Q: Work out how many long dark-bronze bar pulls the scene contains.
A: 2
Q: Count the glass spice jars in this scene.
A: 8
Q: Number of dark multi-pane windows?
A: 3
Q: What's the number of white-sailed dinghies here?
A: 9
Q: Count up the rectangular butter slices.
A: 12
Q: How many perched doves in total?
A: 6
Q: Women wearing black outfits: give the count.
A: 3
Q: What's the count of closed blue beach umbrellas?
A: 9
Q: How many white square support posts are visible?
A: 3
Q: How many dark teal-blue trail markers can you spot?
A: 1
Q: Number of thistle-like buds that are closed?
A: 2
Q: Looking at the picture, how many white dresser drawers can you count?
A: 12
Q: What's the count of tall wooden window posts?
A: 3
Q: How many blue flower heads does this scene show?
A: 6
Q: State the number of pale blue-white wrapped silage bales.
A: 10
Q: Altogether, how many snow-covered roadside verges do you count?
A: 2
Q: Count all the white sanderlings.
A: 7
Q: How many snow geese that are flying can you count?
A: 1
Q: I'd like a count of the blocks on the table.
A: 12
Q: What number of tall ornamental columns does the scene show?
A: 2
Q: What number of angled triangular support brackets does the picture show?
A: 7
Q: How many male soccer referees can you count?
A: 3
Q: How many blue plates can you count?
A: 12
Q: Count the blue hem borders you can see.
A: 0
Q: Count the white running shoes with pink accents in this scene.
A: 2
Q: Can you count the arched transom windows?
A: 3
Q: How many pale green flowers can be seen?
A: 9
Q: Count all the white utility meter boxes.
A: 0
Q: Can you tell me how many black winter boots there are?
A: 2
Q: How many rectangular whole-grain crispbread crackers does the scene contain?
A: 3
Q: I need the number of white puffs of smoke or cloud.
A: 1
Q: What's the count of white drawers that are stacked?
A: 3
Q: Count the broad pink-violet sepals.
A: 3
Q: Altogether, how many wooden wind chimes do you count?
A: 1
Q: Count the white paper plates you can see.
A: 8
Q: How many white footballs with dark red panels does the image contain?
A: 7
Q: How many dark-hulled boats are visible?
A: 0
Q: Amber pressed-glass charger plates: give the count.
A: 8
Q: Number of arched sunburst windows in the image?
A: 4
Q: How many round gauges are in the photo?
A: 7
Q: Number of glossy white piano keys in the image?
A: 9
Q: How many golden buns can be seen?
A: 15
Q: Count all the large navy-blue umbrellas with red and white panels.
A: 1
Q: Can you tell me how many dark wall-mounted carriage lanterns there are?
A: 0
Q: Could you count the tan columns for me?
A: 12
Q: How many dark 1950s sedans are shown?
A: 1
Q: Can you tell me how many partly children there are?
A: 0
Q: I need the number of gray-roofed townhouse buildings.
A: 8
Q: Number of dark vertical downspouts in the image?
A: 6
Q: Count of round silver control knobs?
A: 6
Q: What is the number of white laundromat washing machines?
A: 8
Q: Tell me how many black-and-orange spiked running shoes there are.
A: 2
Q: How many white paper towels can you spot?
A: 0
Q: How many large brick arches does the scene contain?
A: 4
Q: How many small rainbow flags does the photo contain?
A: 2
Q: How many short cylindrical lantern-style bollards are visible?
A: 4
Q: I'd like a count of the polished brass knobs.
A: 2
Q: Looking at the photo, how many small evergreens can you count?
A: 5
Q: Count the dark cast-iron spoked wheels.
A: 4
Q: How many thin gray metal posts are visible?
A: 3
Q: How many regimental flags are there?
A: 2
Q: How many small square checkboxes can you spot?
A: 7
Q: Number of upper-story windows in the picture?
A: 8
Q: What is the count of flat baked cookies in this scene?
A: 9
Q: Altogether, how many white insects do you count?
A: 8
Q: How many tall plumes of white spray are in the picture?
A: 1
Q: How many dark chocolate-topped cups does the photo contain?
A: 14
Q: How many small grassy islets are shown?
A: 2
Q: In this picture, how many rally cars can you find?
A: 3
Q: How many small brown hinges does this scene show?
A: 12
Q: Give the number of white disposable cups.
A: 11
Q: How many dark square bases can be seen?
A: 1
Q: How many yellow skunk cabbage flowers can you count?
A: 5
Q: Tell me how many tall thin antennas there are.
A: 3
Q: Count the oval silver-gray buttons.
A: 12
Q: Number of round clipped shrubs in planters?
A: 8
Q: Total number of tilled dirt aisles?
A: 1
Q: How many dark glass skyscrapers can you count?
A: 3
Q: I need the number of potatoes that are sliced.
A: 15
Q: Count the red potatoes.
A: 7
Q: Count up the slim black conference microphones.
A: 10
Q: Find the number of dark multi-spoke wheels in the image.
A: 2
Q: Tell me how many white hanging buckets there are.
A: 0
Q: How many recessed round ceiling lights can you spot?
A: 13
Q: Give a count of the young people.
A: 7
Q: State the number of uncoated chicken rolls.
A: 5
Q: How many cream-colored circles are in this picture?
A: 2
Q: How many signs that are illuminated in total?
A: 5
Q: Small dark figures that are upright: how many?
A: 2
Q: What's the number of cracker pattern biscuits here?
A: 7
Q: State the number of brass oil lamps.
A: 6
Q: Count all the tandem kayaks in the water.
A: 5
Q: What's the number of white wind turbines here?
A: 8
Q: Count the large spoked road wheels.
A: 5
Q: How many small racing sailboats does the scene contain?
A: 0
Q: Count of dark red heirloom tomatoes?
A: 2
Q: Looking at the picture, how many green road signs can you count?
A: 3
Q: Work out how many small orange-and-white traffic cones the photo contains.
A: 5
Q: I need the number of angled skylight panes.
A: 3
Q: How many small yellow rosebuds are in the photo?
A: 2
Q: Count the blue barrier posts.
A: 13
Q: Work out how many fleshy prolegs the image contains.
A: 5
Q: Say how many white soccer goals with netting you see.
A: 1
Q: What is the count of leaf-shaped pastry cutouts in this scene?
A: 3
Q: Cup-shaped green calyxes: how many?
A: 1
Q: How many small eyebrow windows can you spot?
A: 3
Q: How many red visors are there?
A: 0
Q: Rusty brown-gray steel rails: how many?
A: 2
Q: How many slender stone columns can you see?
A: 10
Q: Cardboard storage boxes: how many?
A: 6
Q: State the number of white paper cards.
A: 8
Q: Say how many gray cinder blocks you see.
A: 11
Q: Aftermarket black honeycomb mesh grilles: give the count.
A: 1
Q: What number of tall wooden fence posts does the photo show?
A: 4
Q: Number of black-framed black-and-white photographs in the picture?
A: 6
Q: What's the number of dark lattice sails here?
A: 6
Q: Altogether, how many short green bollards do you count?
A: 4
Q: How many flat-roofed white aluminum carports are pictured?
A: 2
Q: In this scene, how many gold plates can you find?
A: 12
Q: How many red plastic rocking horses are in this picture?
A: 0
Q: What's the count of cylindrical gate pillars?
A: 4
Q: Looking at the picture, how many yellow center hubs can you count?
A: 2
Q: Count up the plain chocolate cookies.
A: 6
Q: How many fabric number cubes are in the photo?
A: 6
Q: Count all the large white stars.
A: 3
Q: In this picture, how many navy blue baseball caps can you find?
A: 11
........
Work instruction: Write out the full listing exactly as given.

Task response:
Q: Work out how many long dark-bronze bar pulls the scene contains.
A: 2
Q: Count the glass spice jars in this scene.
A: 8
Q: Number of dark multi-pane windows?
A: 3
Q: What's the number of white-sailed dinghies here?
A: 9
Q: Count up the rectangular butter slices.
A: 12
Q: How many perched doves in total?
A: 6
Q: Women wearing black outfits: give the count.
A: 3
Q: What's the count of closed blue beach umbrellas?
A: 9
Q: How many white square support posts are visible?
A: 3
Q: How many dark teal-blue trail markers can you spot?
A: 1
Q: Number of thistle-like buds that are closed?
A: 2
Q: Looking at the picture, how many white dresser drawers can you count?
A: 12
Q: What's the count of tall wooden window posts?
A: 3
Q: How many blue flower heads does this scene show?
A: 6
Q: State the number of pale blue-white wrapped silage bales.
A: 10
Q: Altogether, how many snow-covered roadside verges do you count?
A: 2
Q: Count all the white sanderlings.
A: 7
Q: How many snow geese that are flying can you count?
A: 1
Q: I'd like a count of the blocks on the table.
A: 12
Q: What number of tall ornamental columns does the scene show?
A: 2
Q: What number of angled triangular support brackets does the picture show?
A: 7
Q: How many male soccer referees can you count?
A: 3
Q: How many blue plates can you count?
A: 12
Q: Count the blue hem borders you can see.
A: 0
Q: Count the white running shoes with pink accents in this scene.
A: 2
Q: Can you count the arched transom windows?
A: 3
Q: How many pale green flowers can be seen?
A: 9
Q: Count all the white utility meter boxes.
A: 0
Q: Can you tell me how many black winter boots there are?
A: 2
Q: How many rectangular whole-grain crispbread crackers does the scene contain?
A: 3
Q: I need the number of white puffs of smoke or cloud.
A: 1
Q: What's the count of white drawers that are stacked?
A: 3
Q: Count the broad pink-violet sepals.
A: 3
Q: Altogether, how many wooden wind chimes do you count?
A: 1
Q: Count the white paper plates you can see.
A: 8
Q: How many white footballs with dark red panels does the image contain?
A: 7
Q: How many dark-hulled boats are visible?
A: 0
Q: Amber pressed-glass charger plates: give the count.
A: 8
Q: Number of arched sunburst windows in the image?
A: 4
Q: How many round gauges are in the photo?
A: 7
Q: Number of glossy white piano keys in the image?
A: 9
Q: How many golden buns can be seen?
A: 15
Q: Count all the large navy-blue umbrellas with red and white panels.
A: 1
Q: Can you tell me how many dark wall-mounted carriage lanterns there are?
A: 0
Q: Could you count the tan columns for me?
A: 12
Q: How many dark 1950s sedans are shown?
A: 1
Q: Can you tell me how many partly children there are?
A: 0
Q: I need the number of gray-roofed townhouse buildings.
A: 8
Q: Number of dark vertical downspouts in the image?
A: 6
Q: Count of round silver control knobs?
A: 6
Q: What is the number of white laundromat washing machines?
A: 8
Q: Tell me how many black-and-orange spiked running shoes there are.
A: 2
Q: How many white paper towels can you spot?
A: 0
Q: How many large brick arches does the scene contain?
A: 4
Q: How many small rainbow flags does the photo contain?
A: 2
Q: How many short cylindrical lantern-style bollards are visible?
A: 4
Q: I'd like a count of the polished brass knobs.
A: 2
Q: Looking at the photo, how many small evergreens can you count?
A: 5
Q: Count the dark cast-iron spoked wheels.
A: 4
Q: How many thin gray metal posts are visible?
A: 3
Q: How many regimental flags are there?
A: 2
Q: How many small square checkboxes can you spot?
A: 7
Q: Number of upper-story windows in the picture?
A: 8
Q: What is the count of flat baked cookies in this scene?
A: 9
Q: Altogether, how many white insects do you count?
A: 8
Q: How many tall plumes of white spray are in the picture?
A: 1
Q: How many dark chocolate-topped cups does the photo contain?
A: 14
Q: How many small grassy islets are shown?
A: 2
Q: In this picture, how many rally cars can you find?
A: 3
Q: How many small brown hinges does this scene show?
A: 12
Q: Give the number of white disposable cups.
A: 11
Q: How many dark square bases can be seen?
A: 1
Q: How many yellow skunk cabbage flowers can you count?
A: 5
Q: Tell me how many tall thin antennas there are.
A: 3
Q: Count the oval silver-gray buttons.
A: 12
Q: Number of round clipped shrubs in planters?
A: 8
Q: Total number of tilled dirt aisles?
A: 1
Q: How many dark glass skyscrapers can you count?
A: 3
Q: I need the number of potatoes that are sliced.
A: 15
Q: Count the red potatoes.
A: 7
Q: Count up the slim black conference microphones.
A: 10
Q: Find the number of dark multi-spoke wheels in the image.
A: 2
Q: Tell me how many white hanging buckets there are.
A: 0
Q: How many recessed round ceiling lights can you spot?
A: 13
Q: Give a count of the young people.
A: 7
Q: State the number of uncoated chicken rolls.
A: 5
Q: How many cream-colored circles are in this picture?
A: 2
Q: How many signs that are illuminated in total?
A: 5
Q: Small dark figures that are upright: how many?
A: 2
Q: What's the number of cracker pattern biscuits here?
A: 7
Q: State the number of brass oil lamps.
A: 6
Q: Count all the tandem kayaks in the water.
A: 5
Q: What's the number of white wind turbines here?
A: 8
Q: Count the large spoked road wheels.
A: 5
Q: How many small racing sailboats does the scene contain?
A: 0
Q: Count of dark red heirloom tomatoes?
A: 2
Q: Looking at the picture, how many green road signs can you count?
A: 3
Q: Work out how many small orange-and-white traffic cones the photo contains.
A: 5
Q: I need the number of angled skylight panes.
A: 3
Q: How many small yellow rosebuds are in the photo?
A: 2
Q: Count the blue barrier posts.
A: 13
Q: Work out how many fleshy prolegs the image contains.
A: 5
Q: Say how many white soccer goals with netting you see.
A: 1
Q: What is the count of leaf-shaped pastry cutouts in this scene?
A: 3
Q: Cup-shaped green calyxes: how many?
A: 1
Q: How many small eyebrow windows can you spot?
A: 3
Q: How many red visors are there?
A: 0
Q: Rusty brown-gray steel rails: how many?
A: 2
Q: How many slender stone columns can you see?
A: 10
Q: Cardboard storage boxes: how many?
A: 6
Q: State the number of white paper cards.
A: 8
Q: Say how many gray cinder blocks you see.
A: 11
Q: Aftermarket black honeycomb mesh grilles: give the count.
A: 1
Q: What number of tall wooden fence posts does the photo show?
A: 4
Q: Number of black-framed black-and-white photographs in the picture?
A: 6
Q: What's the number of dark lattice sails here?
A: 6
Q: Altogether, how many short green bollards do you count?
A: 4
Q: How many flat-roofed white aluminum carports are pictured?
A: 2
Q: In this scene, how many gold plates can you find?
A: 12
Q: How many red plastic rocking horses are in this picture?
A: 0
Q: What's the count of cylindrical gate pillars?
A: 4
Q: Looking at the picture, how many yellow center hubs can you count?
A: 2
Q: Count up the plain chocolate cookies.
A: 6
Q: How many fabric number cubes are in the photo?
A: 6
Q: Count all the large white stars.
A: 3
Q: In this picture, how many navy blue baseball caps can you find?
A: 11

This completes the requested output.